━━━━━ Records supplied ━━━━━
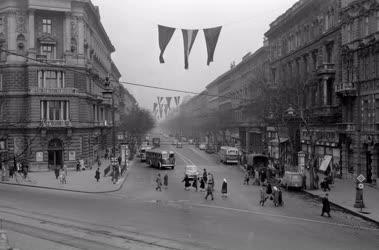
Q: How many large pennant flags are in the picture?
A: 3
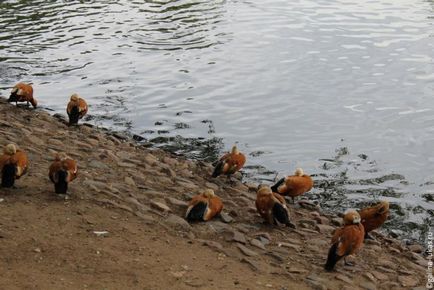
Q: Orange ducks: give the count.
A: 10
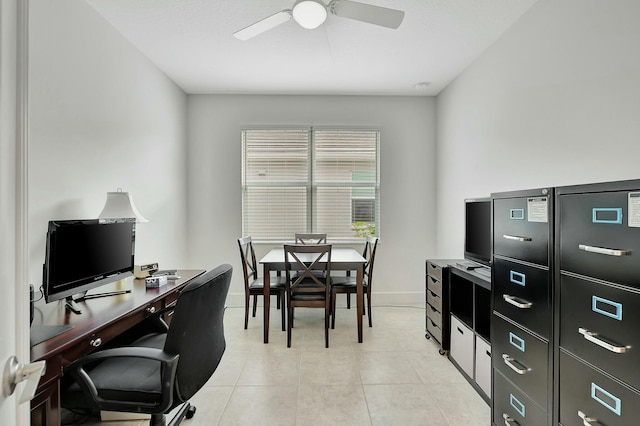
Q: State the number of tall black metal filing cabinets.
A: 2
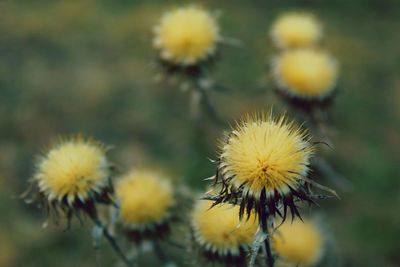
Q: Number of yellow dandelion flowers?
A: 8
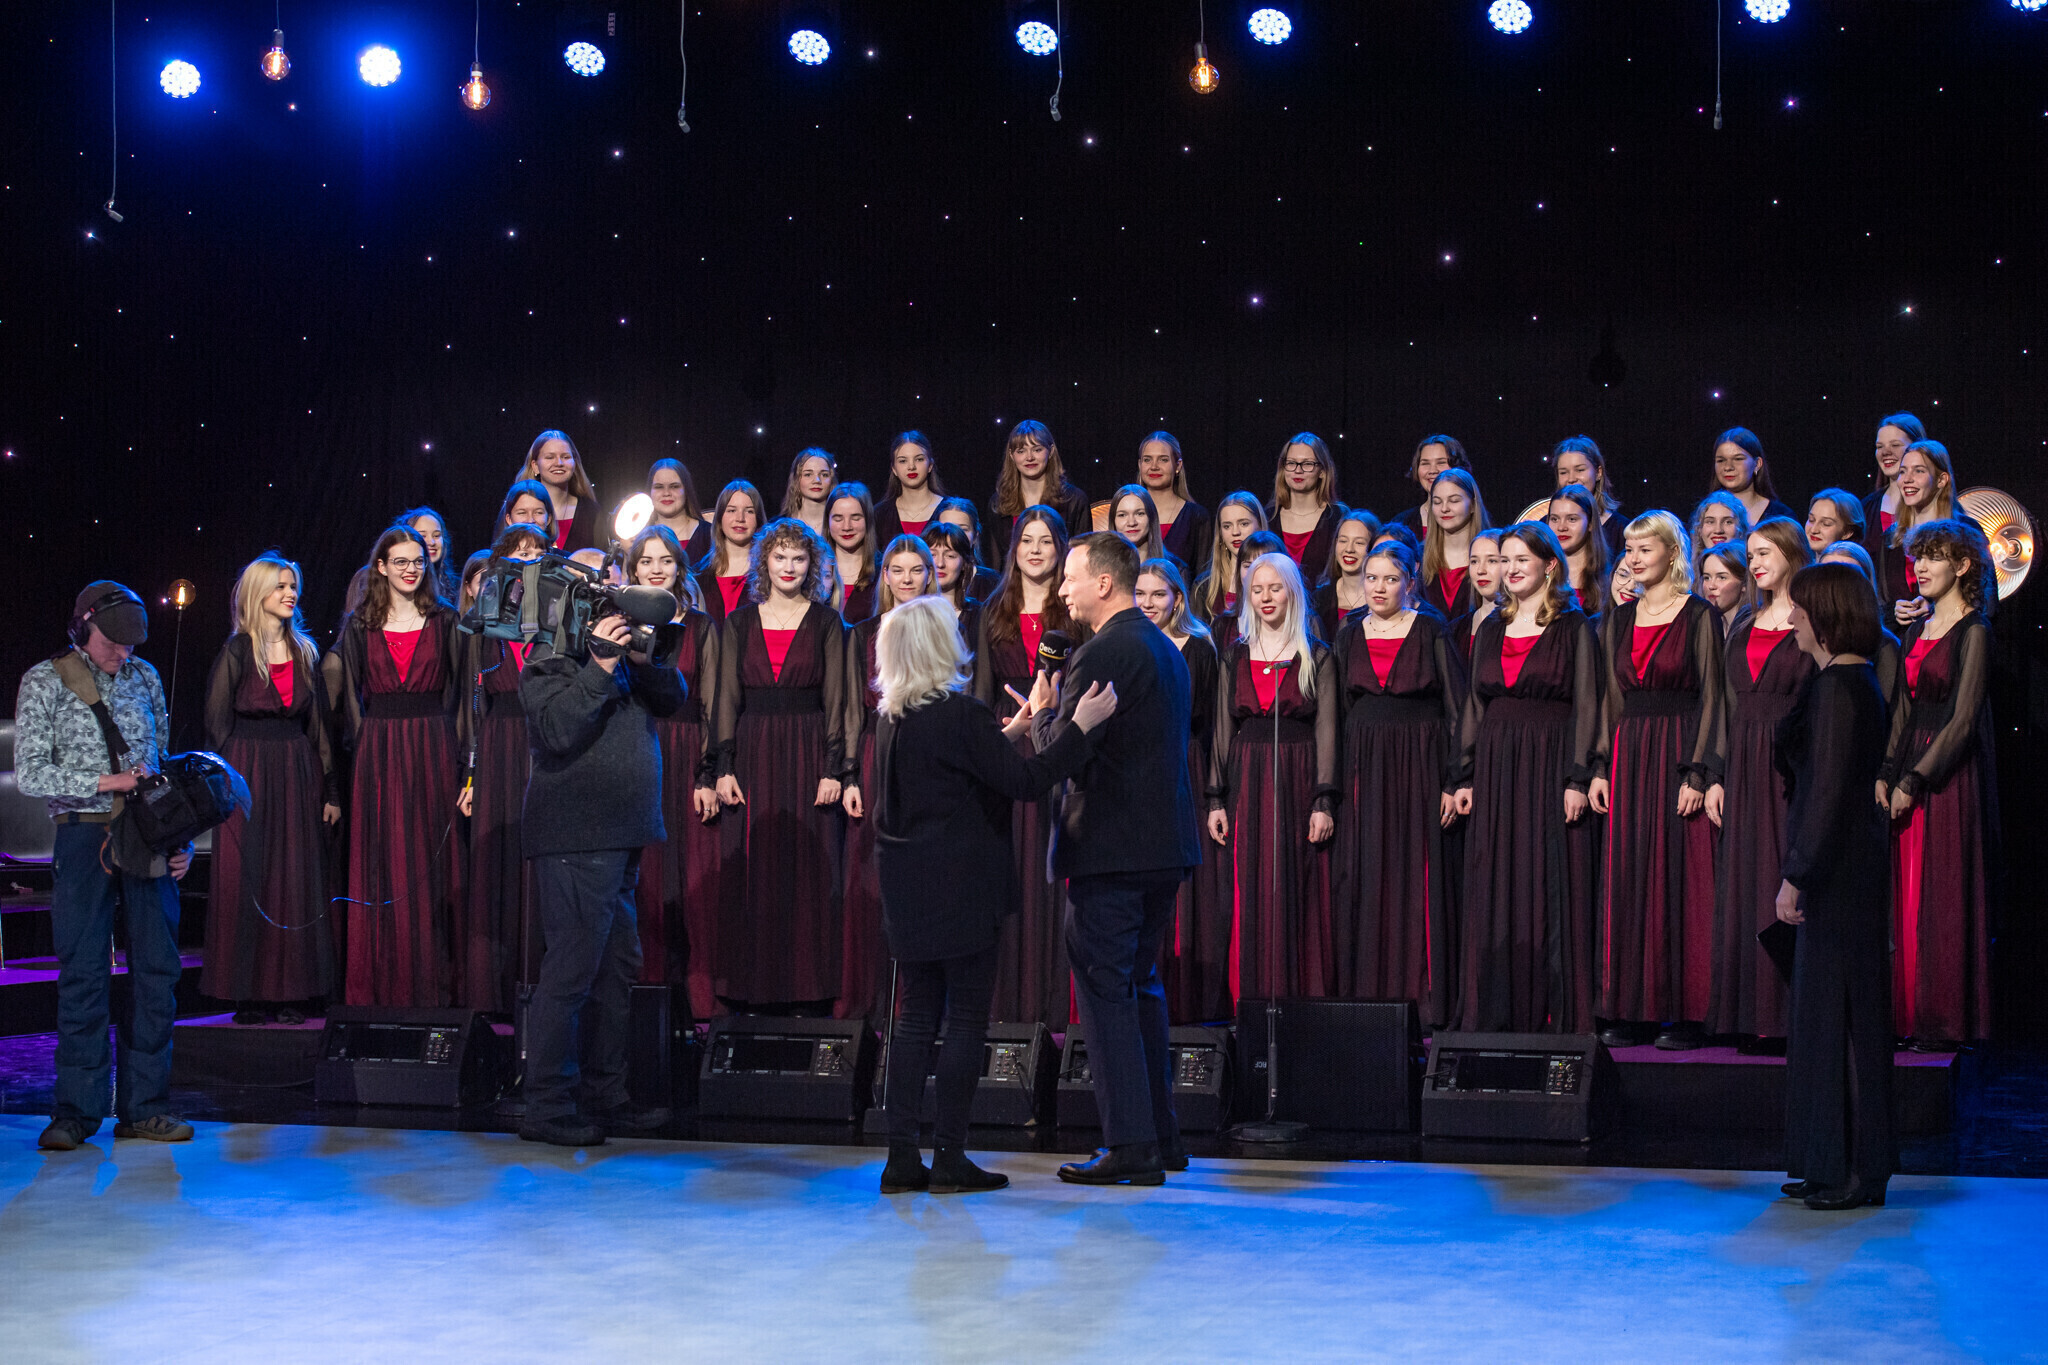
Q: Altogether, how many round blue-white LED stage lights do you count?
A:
━━━━━
▶ Activity
Every entry above is to be copied verbatim, with the pictures removed.

▶ Output of the task
Q: How many large pennant flags are in the picture?
A: 3
Q: Orange ducks: give the count.
A: 10
Q: State the number of tall black metal filing cabinets.
A: 2
Q: Number of yellow dandelion flowers?
A: 8
Q: Altogether, how many round blue-white LED stage lights do you count?
A:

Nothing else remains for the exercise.